BJ Habibie dan kebebasan pers ibarat dua sisi mata uang. Saling mengisi, saling melengkapi. Kebebasan pers menjadi salah satu ikon kesuksesan Habibie memimpin bangsa pada masa transisi 1998-1999.
Sungguh, menjadi presiden pasa masa tersebut bukan perkara mudah. Tak cuma ketangguhan, namun juga membutuhkan kepekaan dan kecerdasan luar biasa. Periode 1998-1999 adalah masa peralihan dari rezim otoriter orde baru ke era reformasi. Dan sejarah mencatat, Habibie sukses memimpin bangsa pada masa sulit tersebut.
Sebagai contoh, putra Pare-pare Sulawesi Selatan itu mampu menekan keterpurukan nilai tukar Rupiah terhadap Dolar Amerika Serikat. Kurs nilai tukar, yang tadinya di kisaran Rp18.000-Rp20.000/dolar berhasil dijinakkan menjadi di bawah Rp10.000/dolar.
Saat bersamaan, satu dari lima pemilik IQ tertinggi di dunia itu, sukses membangun infrastrukutr sosial politik. Di titik inilah, Habibie membuka kran kebebasan berpendapat, termasuk kemerdekaan pers. Di titik ini pula, pers mendapatkan ruang luas guna menjalankan peran sebagai pilar demokrasi.
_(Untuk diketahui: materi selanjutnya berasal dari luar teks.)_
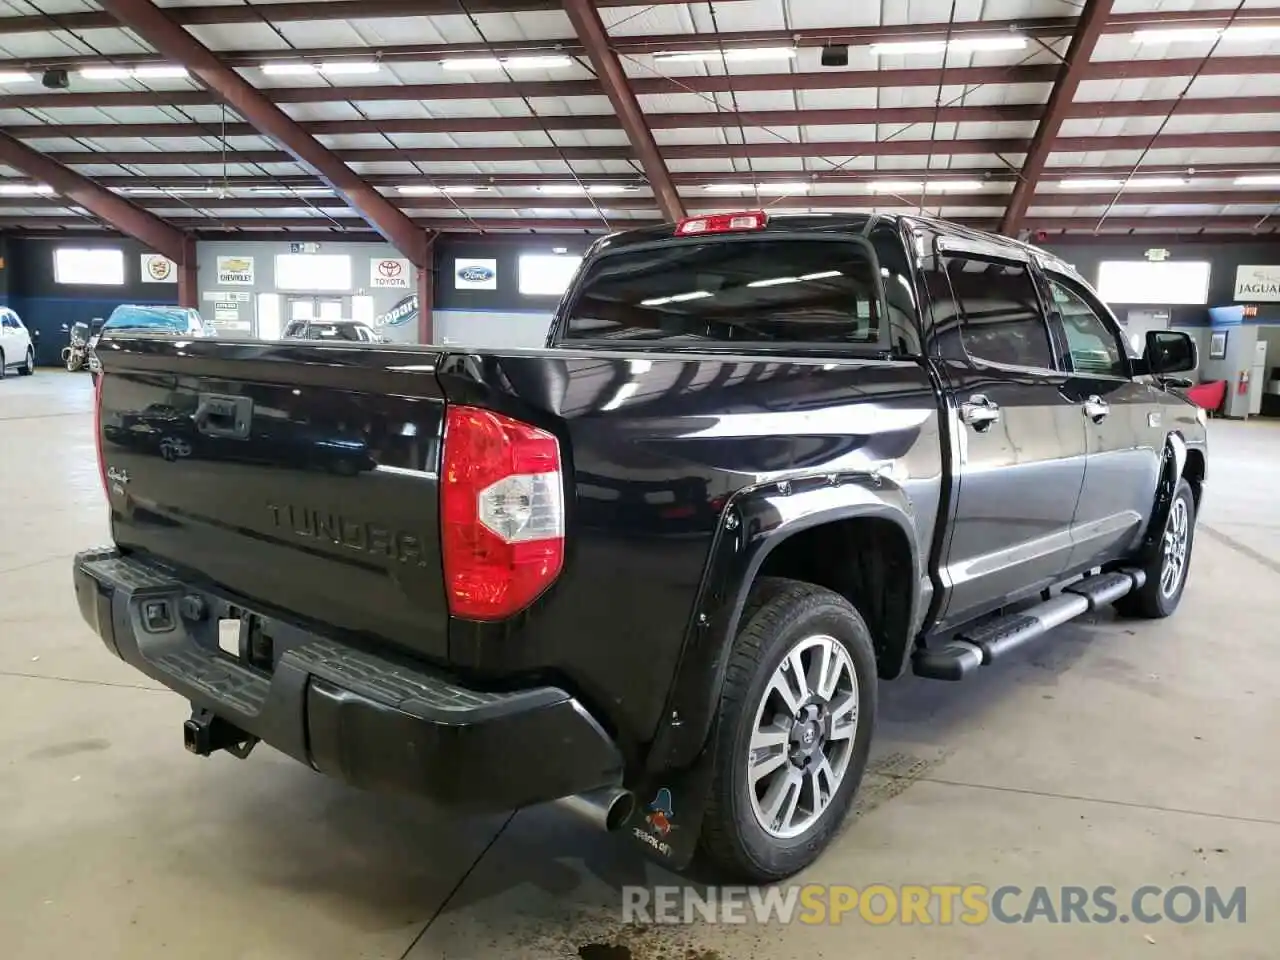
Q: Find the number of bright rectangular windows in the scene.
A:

Tangan dingin Habibie laksana embun yang menyejukkan kebun-kebun kebebasan pers. Keberpihakannya kepada kebebasan itu pun tak cuma kata dan wacana. Habibie menunjukkan hal tersebut melalui aksi nyata. Salah satunya meneken dan memberlakukan UU Nomor 40 Tahun 1999 tentang Pers. Ini lah regulasi yang membuktikan puncak keseriusan Habibie membela kebebasan pers.
Sebelum meneken UU Pers, manusia super cerdas ber-IQ 200 itu telah lebih dulu mencabut ketentuan Surat Izin Usaha Penerbitan Pers (SIUPP), yang diikuti dengan penetapan aturan baru dalam bentuk Permenpen Nomor 1 Tahun 1998.
Dengan ketetapan baru tersebut, majalah dan tabloid yang pernah dibredel bisa mengajukan SIUPP kembali. Sampai dengan Juni 1999, tak kurang dari 400 SIUPP dikeluarkan pemerintah.
Terdapat sejumlah kebijakan yang mencengangkan pada masa kepemimpinan Habibie. Salah satunya, ini yang harus digarisbawah, adalah kebebasan pers.
Kini, pahlawan kebebasan pers itu telah kembali ke pangkuan Sang Khalik. Namun, tak secuil pun kisah kepahlawanannya menguap dari memori seluruh praktisi pers. Selamat jalan eyang. Terima kasih untuk ketulusanmu membangun dan merawat kebebasan pers.